THE TASK: Every record gets copied exactly, and no picture goes with it.
___ DATA FOR THIS TASK ___
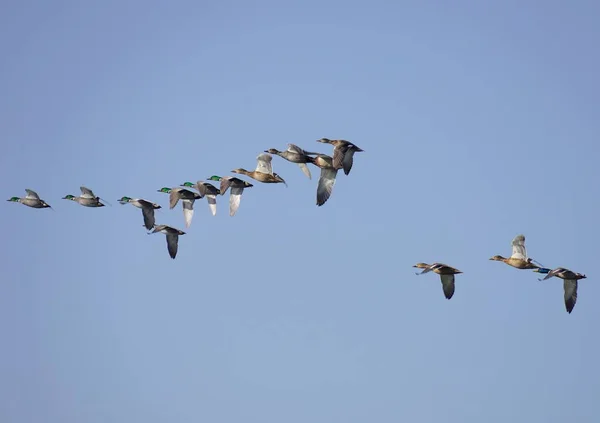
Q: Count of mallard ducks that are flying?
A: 14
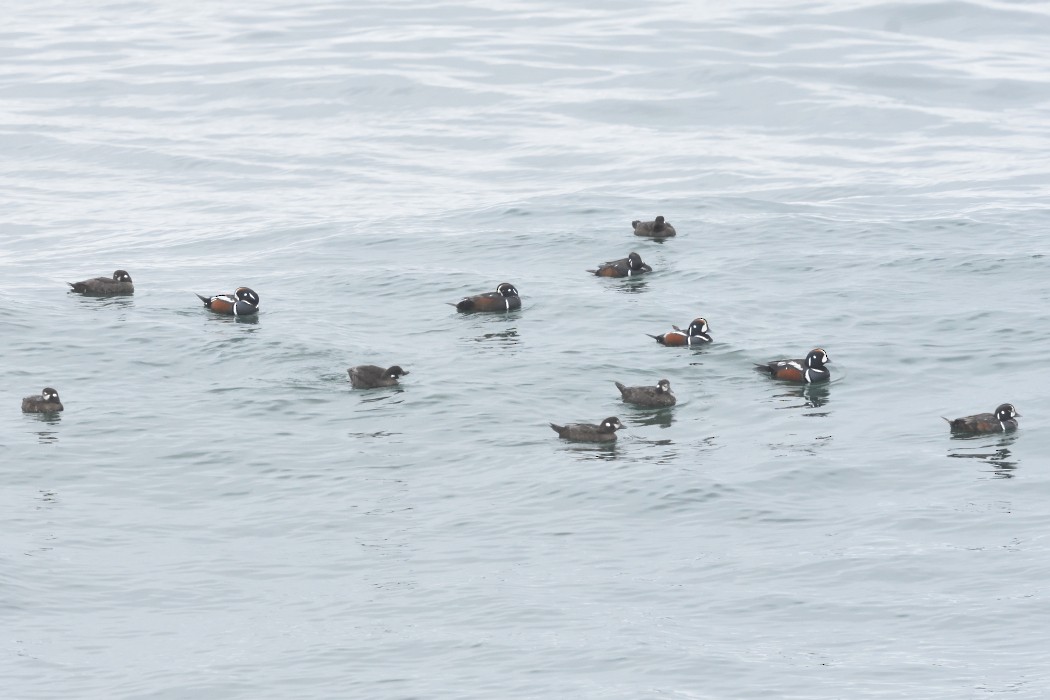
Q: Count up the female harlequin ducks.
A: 6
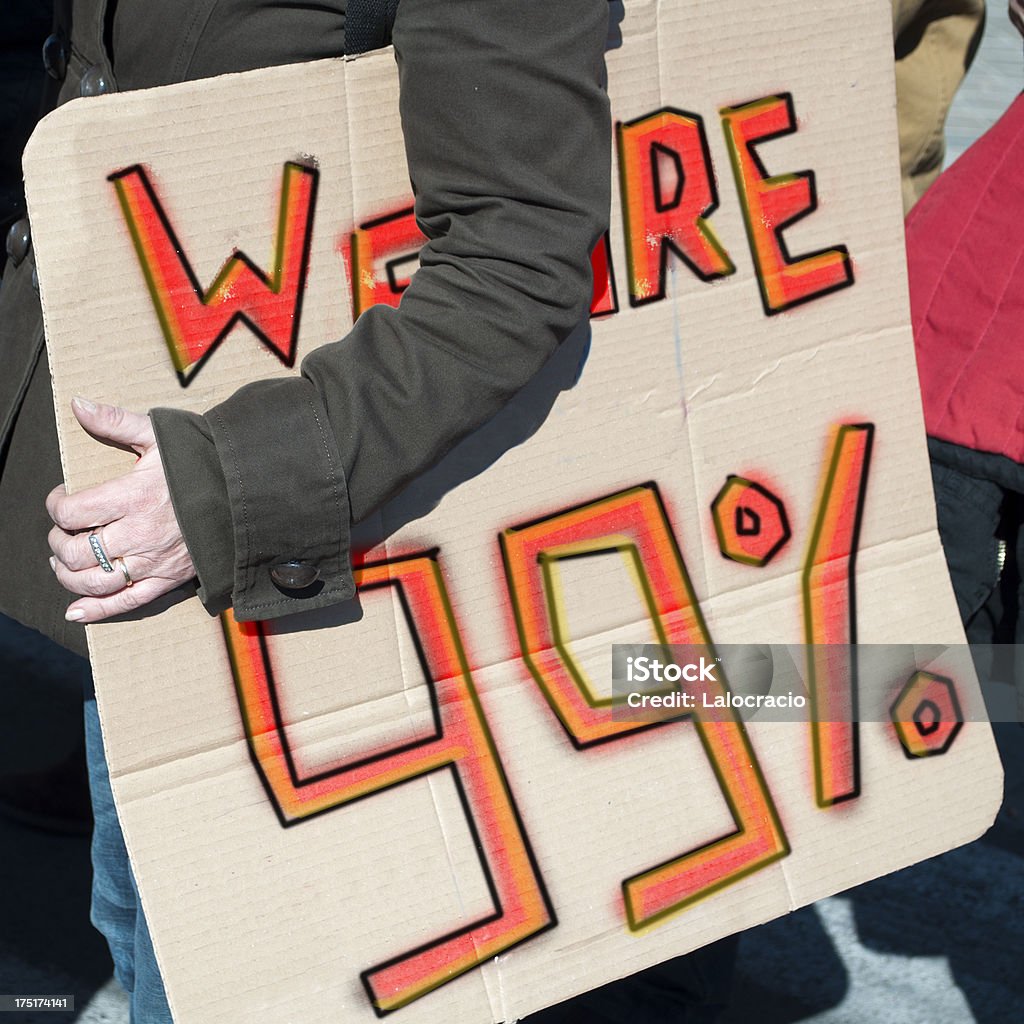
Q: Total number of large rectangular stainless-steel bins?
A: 0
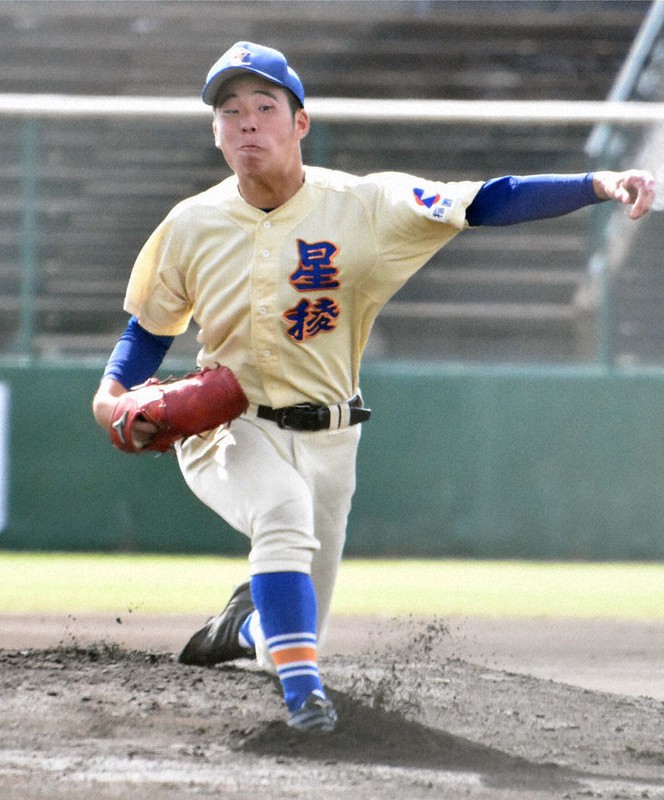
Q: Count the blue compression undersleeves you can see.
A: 2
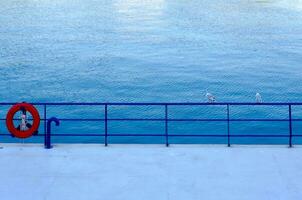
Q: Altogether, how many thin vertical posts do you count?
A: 5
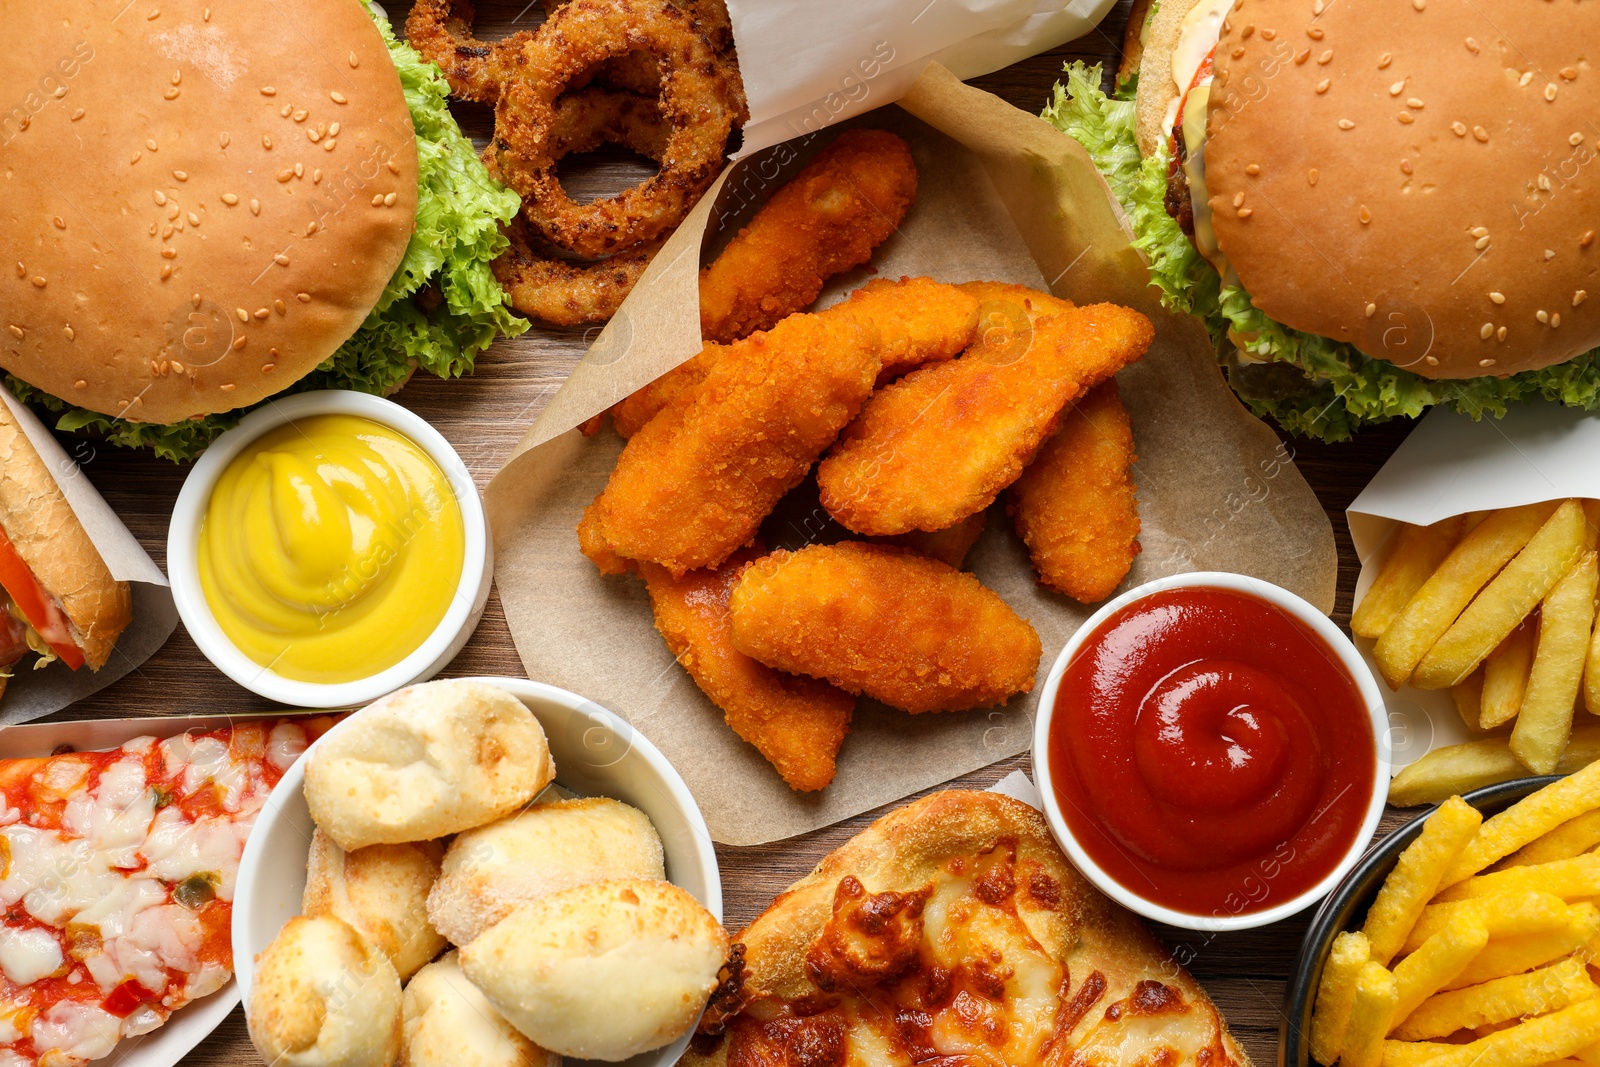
___
SOLUTION FOR THIS TASK:
Q: Count of mallard ducks that are flying?
A: 14
Q: Count up the female harlequin ducks.
A: 6
Q: Total number of large rectangular stainless-steel bins?
A: 0
Q: Count the blue compression undersleeves you can see.
A: 2
Q: Altogether, how many thin vertical posts do you count?
A: 5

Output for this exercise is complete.